İlâhi Nizam ve Kâinat Kitabında

MANYETİK ALAN

  Evrenler, onların içindeki âlemler ve en küçüğünden(hidrojen atomu) en büyüğüne(galaksi, nebülöz vb.) kadar her şey Asli Tesirler ’in tesirliliği altındadır. Madde oluşumunun ilk aşamalarından itibaren, ilk maddesel unsurun içindeki Asli Tesir, bu unsurun içinde bulunduktan sonra, içeriği değişmiş ve asli durumunu yitirmiş olarak o madde partikülünden tekrar dışarı yayılmaya başlar ki buna o madde partikülünün/unsurunun manyetik alanı denir(44). Bilinen en küçük atom olan hidrojenin bünyesinde bile pek çok partikül vardır ve bu partiküllerden her birinin de manyetik alanı vardır. Dolayısıyla bir hidrojen atomunun manyetik alanı onu oluşturan partiküllerin manyetik alanlarının toplamıdır. Bu toplama “manyetik alanlar sentezi” de deniyor(47)

  İşte böylece, bir atomun manyetik alanı olduğu gibi, atomun tüm gelişim aşamalarının, unsurların, bu unsurlardan oluşmuş cisimlerin, dünyaların, irili ufaklı uzaysal objelerin,  âlemlerin ve varlıkların birbirine göre az ya da çok kapsamlı, bir o kadar da karmaşık “manyetik alan sentezleri” vardır. Tüm bunların üstünde ve tüm evren kapsamlı Ünite’nin manyetik alanı tektir ve Ünite için “manyetik alanlar sentezi” söz konusu değildir. Çünkü Ünite de birbirinden ayrı ve farklı varlıklar ya da unsurlar bulunmaz(48).

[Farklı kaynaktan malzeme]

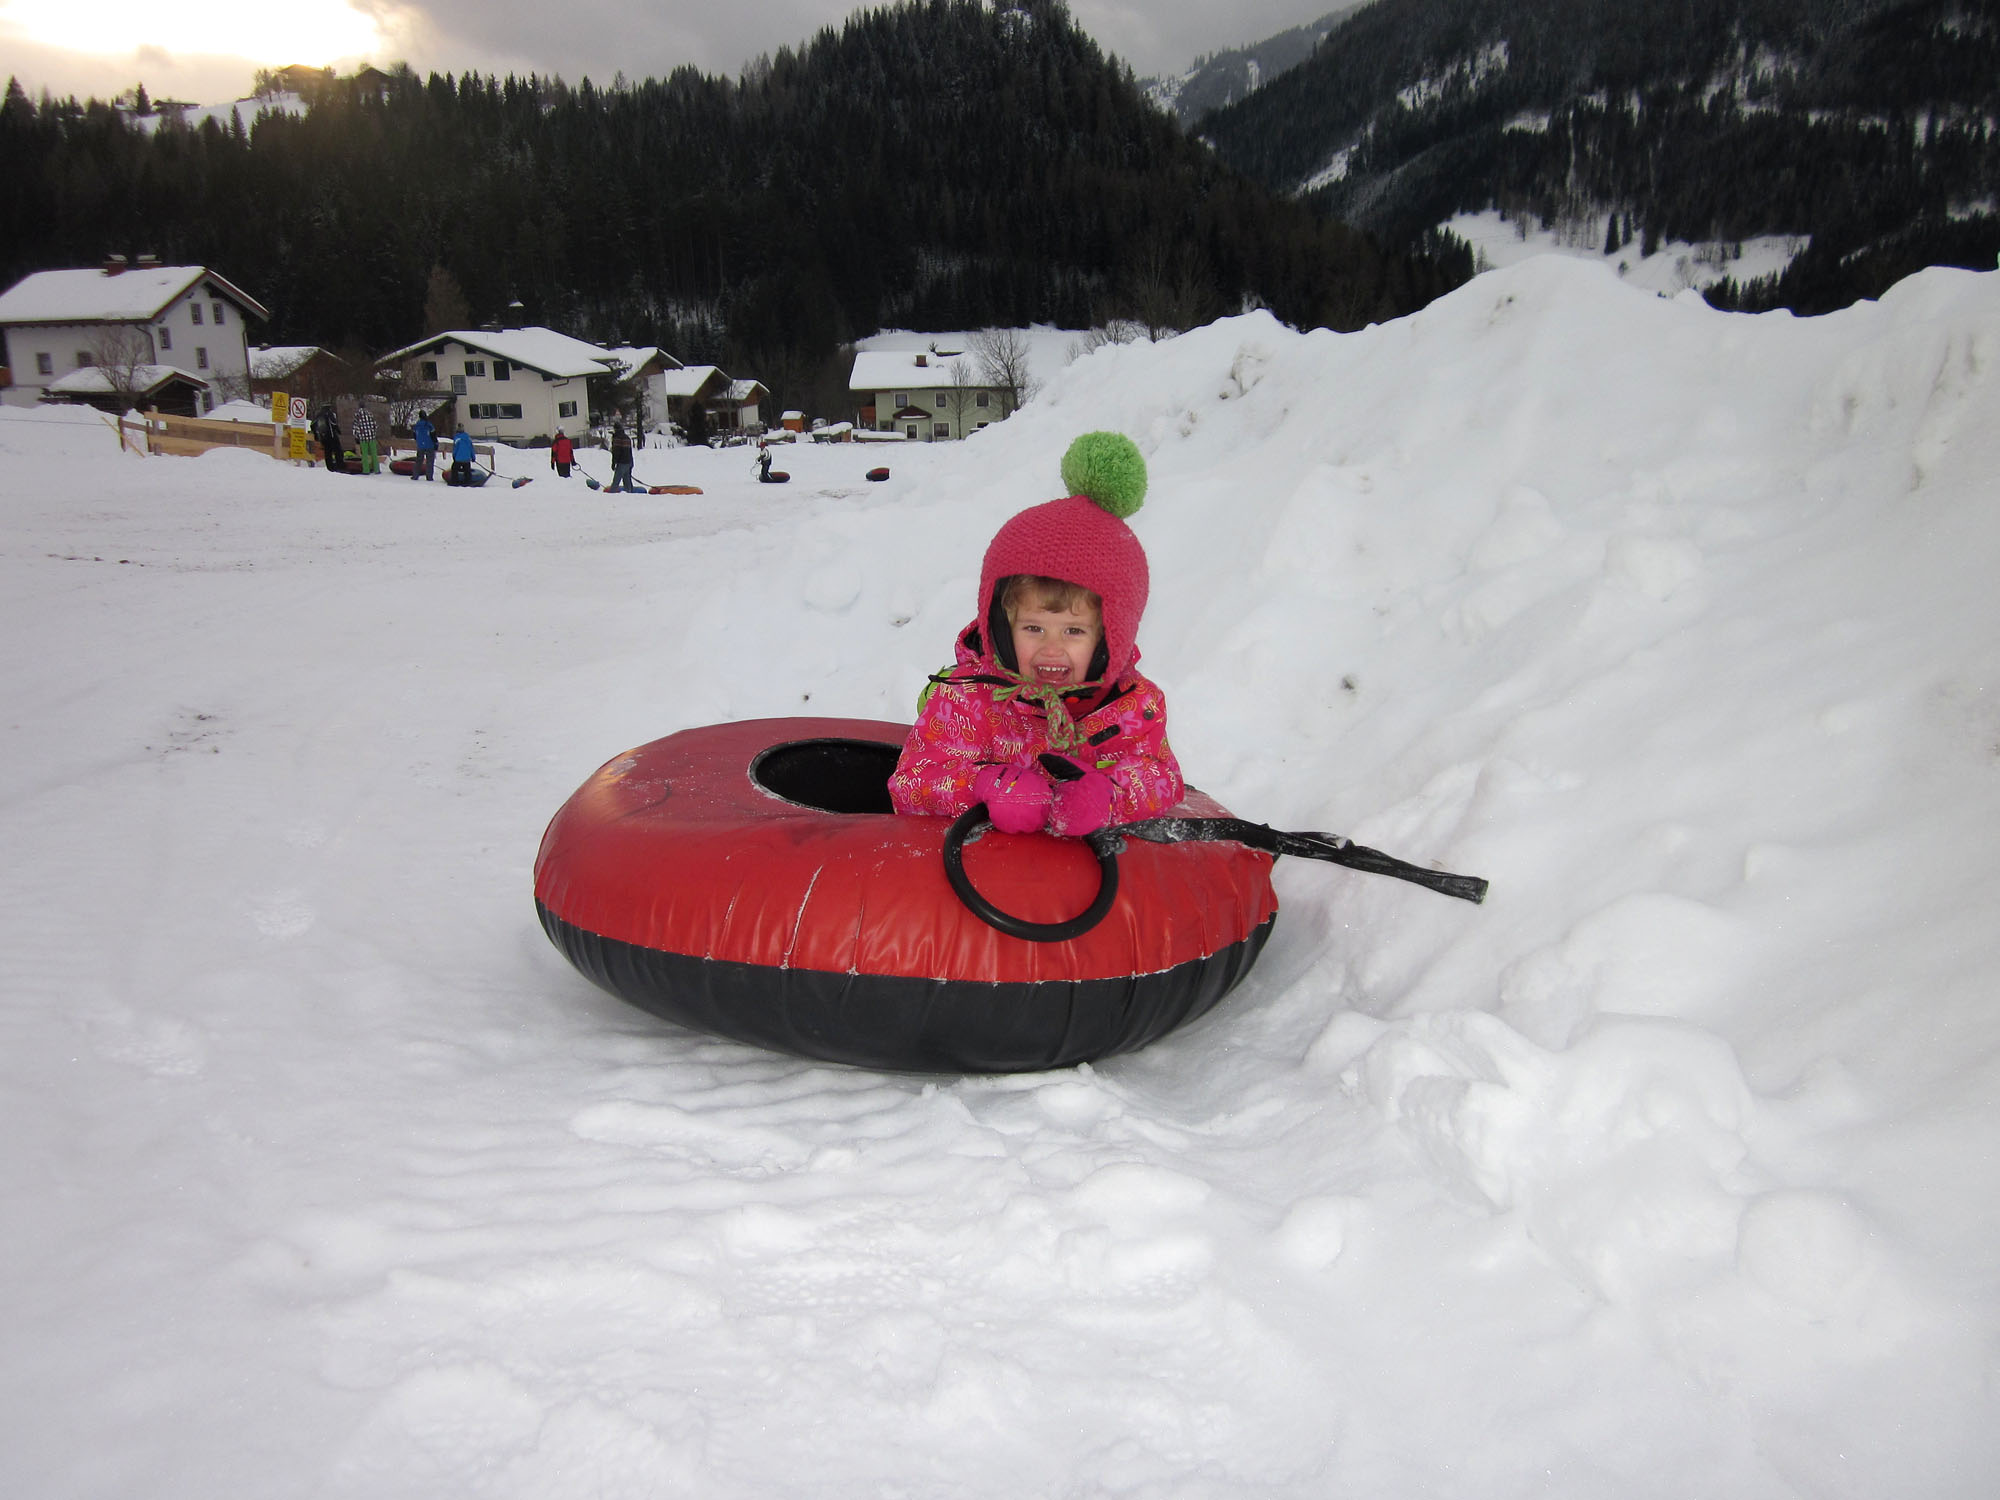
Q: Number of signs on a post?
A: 3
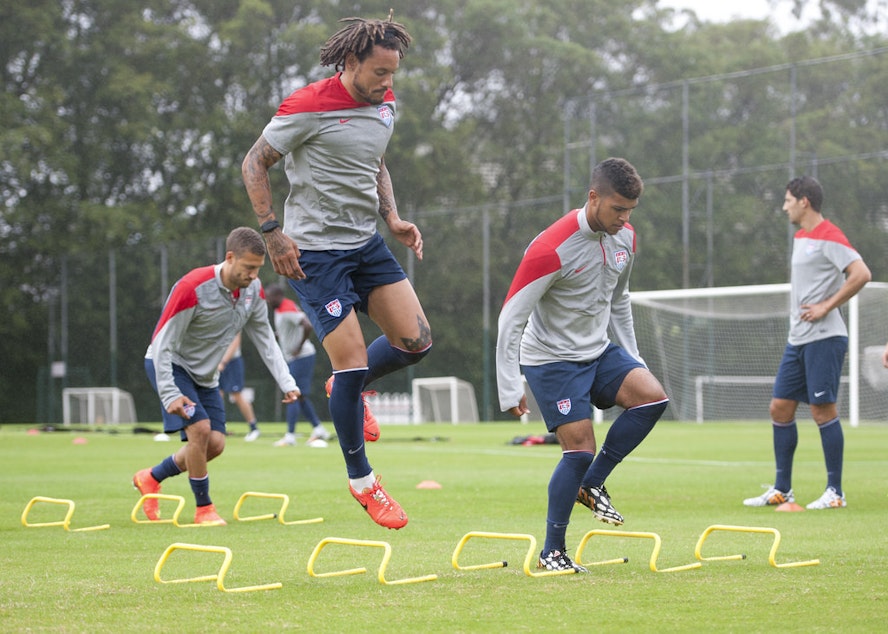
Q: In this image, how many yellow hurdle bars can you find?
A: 8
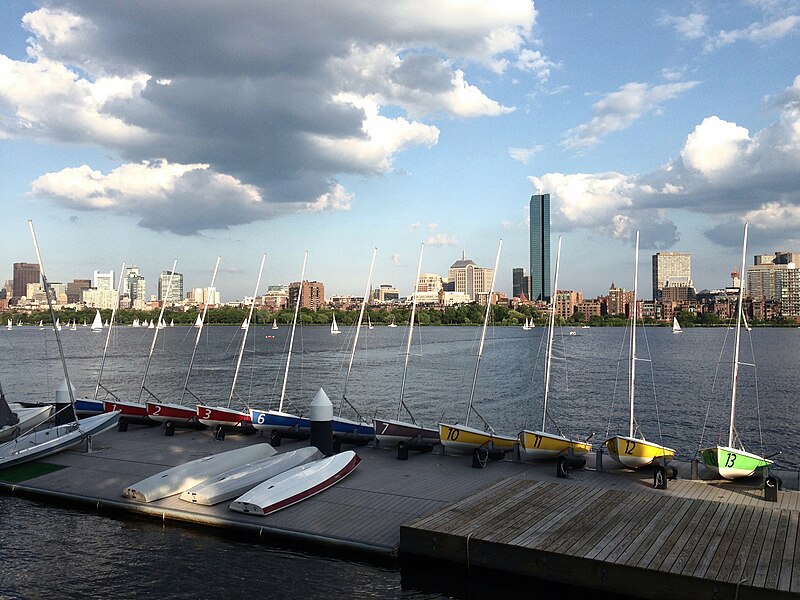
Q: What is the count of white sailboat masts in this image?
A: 12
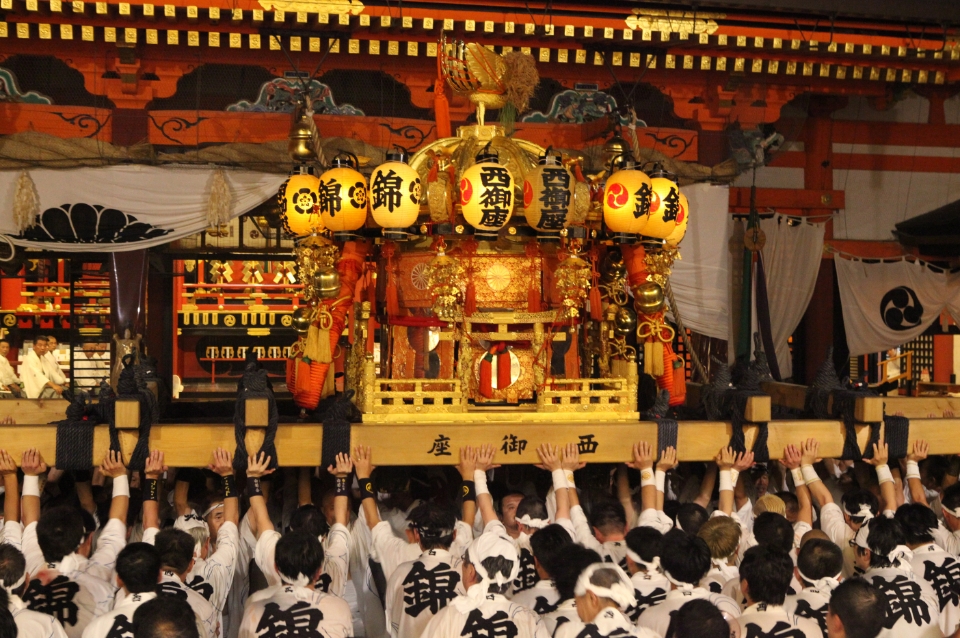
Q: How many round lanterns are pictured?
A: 8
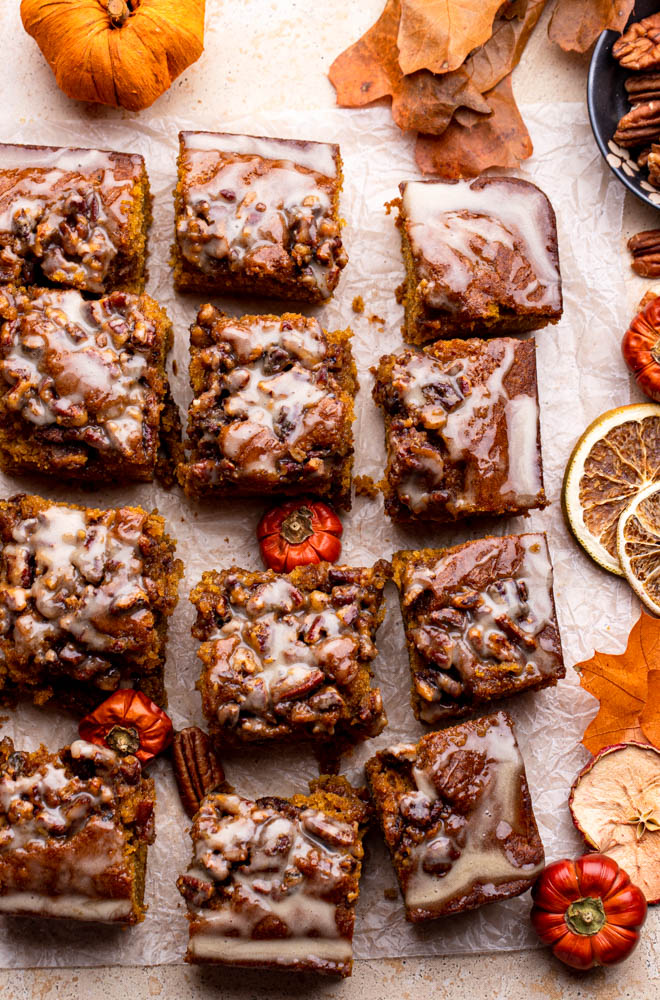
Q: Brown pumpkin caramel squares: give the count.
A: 12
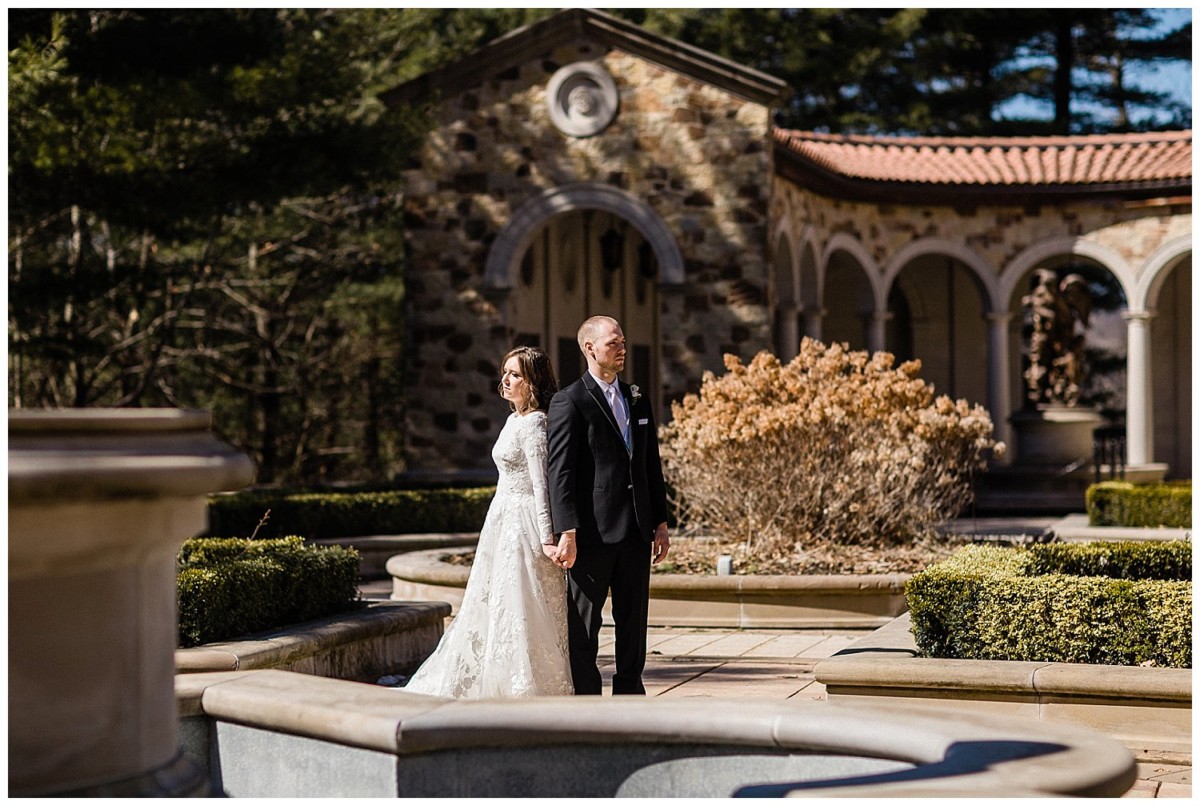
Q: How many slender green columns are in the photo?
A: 0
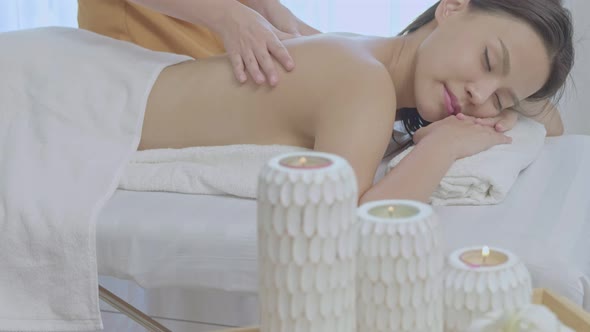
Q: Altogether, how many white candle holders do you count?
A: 3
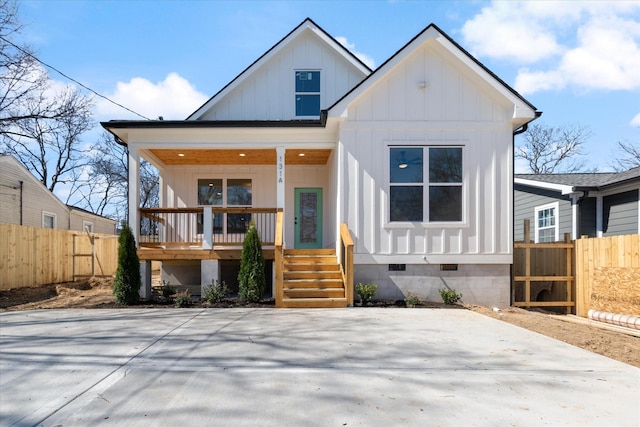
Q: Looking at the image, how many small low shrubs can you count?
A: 6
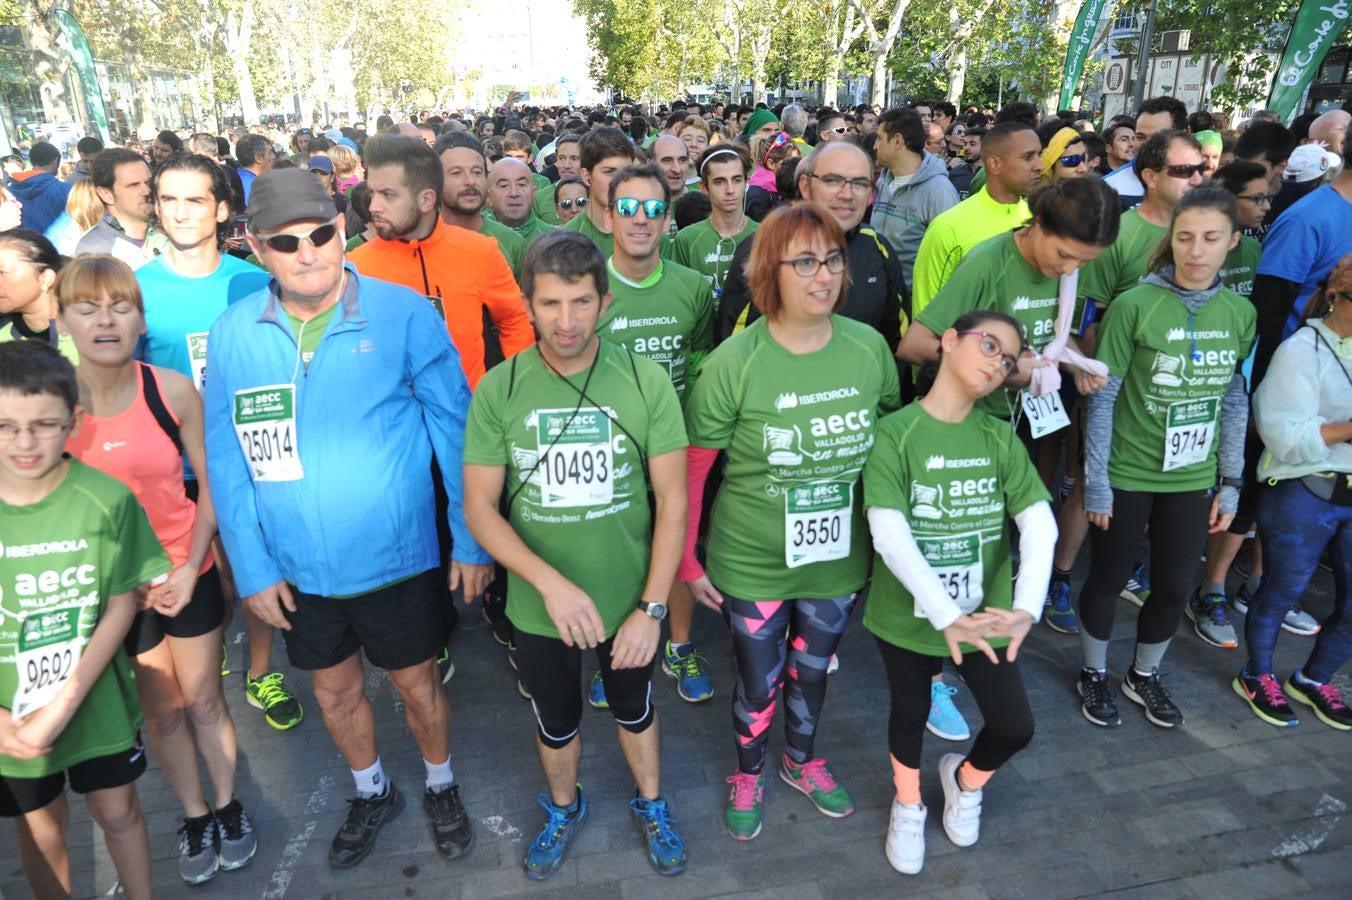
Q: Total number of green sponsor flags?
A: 3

  Her uzaysal objenin çevresinde, kendine özgü bir manyetik alan bulunur. Bir sistemde ki (örneğin, güneş sistemindeki) uzaysal objelerin birbiriyle uyumlanıp kurdukları ilişkilerden, o sisteminde kendine özgü bir “manyetik alan sentezi ” ortaya çıkar(261). Bu manyetik alanlar da birbiriyle ilişki/etkileşim ve denge durumundadırlar(1). Bir güneş sisteminde, ortadaki güneşin(yıldızın) çevresinde dönen uzaysal objeler(gezegenler, kometler vb.) o sistemin madde cüzüleridir. Böyle bir sistem içinde her kürenin kendine özgü bir manyetik alanı vardır ve bu manyetik alanların her biri farklı karakterler taşır. Bunlar bir sistem içinde birbiriyle çok sıkı bağlantı durumunda ve etkileşim içindedir. Buna karşın birbirine karışmazlar ve ayrıca da, bir sistemin madde cüzü(uzaysal obje) kendi sistemini terk edip, başka bir sisteme girmez(295). 

  Eğer bir zorlama karşısında böyle bir durum ortaya çıkarsa, o uzaysal objenin girmiş olduğu yeni manyetik alanın içeriğine(özelliklerine ve genel etkisine) uyması ve bunun içinde kendi içeriğini kökten değiştirmesi zorundadır. Kısaca, bir sistemin içindeki çeşitli kürelerin değişik manyetik alanları, kendi aralarında o sistemin genel bünyesinin gereklerine göre karşılıklı olarak tesirleşmeler ama tam bir denge durumundadırlar(295).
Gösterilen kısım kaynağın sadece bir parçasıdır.